Malicious Domain in SolarWinds Hack Turned into ‘Killswitch’

A key malicious domain name used to control potentially thousands of computer systems compromised via the months-long breach at network monitoring software vendor SolarWinds was commandeered by security experts and used as a “killswitch” designed to turn the sprawling cybercrime operation against itself, KrebsOnSecurity has learned.

Austin, Texas-based SolarWinds disclosed this week that a compromise of its software update servers earlier this year may have resulted in malicious code being pushed to nearly 18,000 customers of its Orion platform. Many U.S. federal agencies and Fortune 500 firms use(d) Orion to monitor the health of their IT networks.

On Dec. 13, cyber incident response firm FireEye published a detailed writeup on the malware infrastructure used in the SolarWinds compromise, presenting evidence that the Orion software was first compromised back in March 2020. FireEye said hacked networks were seen communicating with a malicious domain name — avsvmcloud[.]com — one of several domains the attackers had set up to control affected systems.

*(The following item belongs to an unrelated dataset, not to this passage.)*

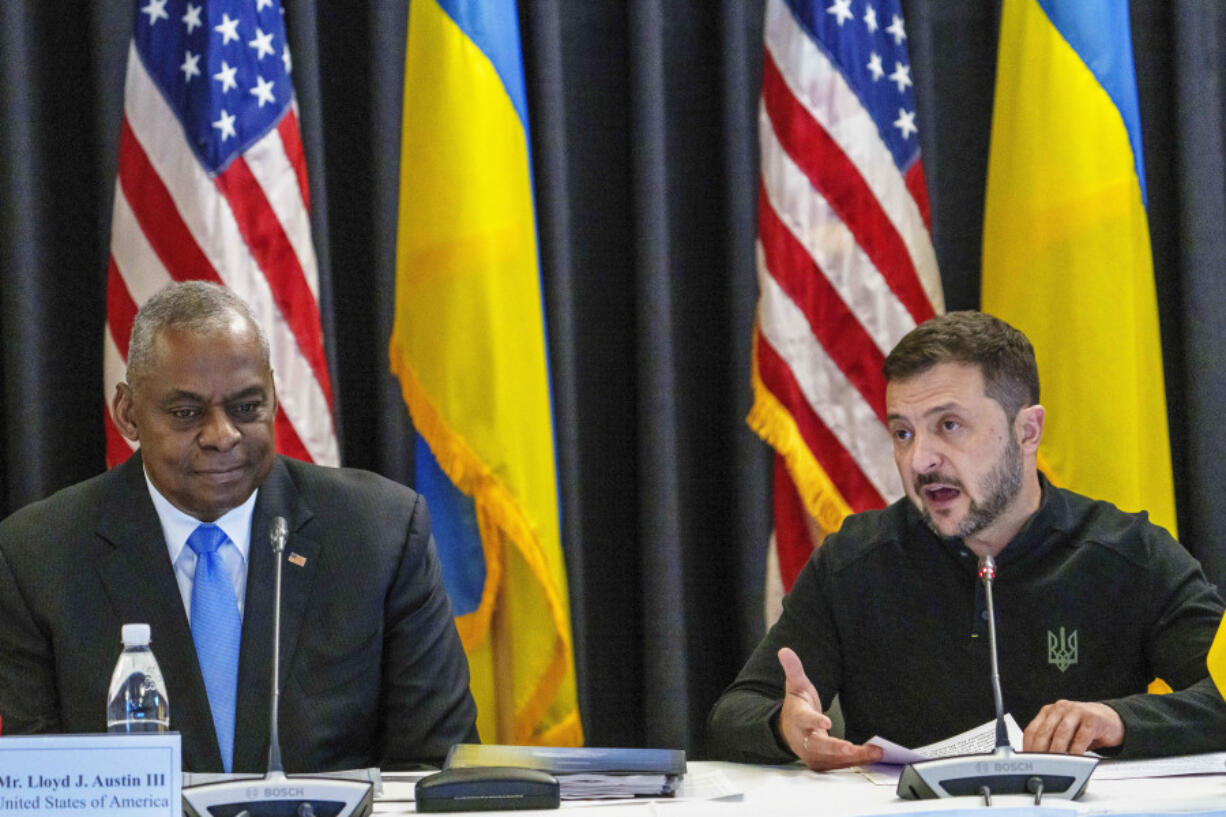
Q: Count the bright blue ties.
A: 1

As first reported here on Tuesday, there were signs over the past few days that control over the domain had been transferred to Microsoft. Asked about the changeover, Microsoft referred questions to FireEye and to GoDaddy, the current domain name registrar for the malicious site.

Today, FireEye responded that the domain seizure was part of a collaborative effort to prevent networks that may have been affected by the compromised SolarWinds software update from communicating with the attackers. What’s more, the company said the domain was reconfigured to act as a “killswitch” that would prevent the malware from continuing to operate in some circumstances.

“SUNBURST is the malware that was distributed through SolarWinds software,” FireEye said in a statement shared with KrebsOnSecurity. “As part of FireEye’s analysis of SUNBURST, we identified a killswitch that would prevent SUNBURST from continuing to operate.”

The statement continues:

“Depending on the IP address returned when the malware resolves avsvmcloud[.]com, under certain conditions, the malware would terminate itself and prevent further execution. FireEye collaborated with GoDaddy and Microsoft to deactivate SUNBURST infections.”

“This killswitch will affect new and previous SUNBURST infections by disabling SUNBURST deployments that are still beaconing to avsvmcloud[.]com. However, in the intrusions FireEye has seen, this actor moved quickly to establish additional persistent mechanisms to access to victim networks beyond the SUNBURST backdoor.

This killswitch will not remove the actor from victim networks where they have established other backdoors. However, it will make it more difficult to for the actor to leverage the previously distributed versions of SUNBURST.”

It is likely that given their visibility into and control over the malicious domain, Microsoft, FireEye, GoDaddy and others now have a decent idea which companies may still be struggling with SUNBURST infections.

The killswitch revelations came as security researchers said they’d made progress in decoding SUNBURST’s obfuscated communications methods. Chinese cybersecurity firm RedDrip Team published their findings on Github, saying its decoder tool had identified nearly a hundred suspected victims of the SolarWinds/Orion breach, including universities, governments and high tech companies.

Meanwhile, the potential legal fallout for SolarWinds in the wake of this breach continues to worsen. The Washington Post reported Tuesday that top investors in SolarWinds sold millions of dollars in stock in the days before the intrusion was revealed. SolarWinds’s stock price has fallen more than 20 percent in the past few days. The Post cited former enforcement officials at the U.S. Securities and Exchange Commission (SEC) saying the sales were likely to prompt an insider trading investigation.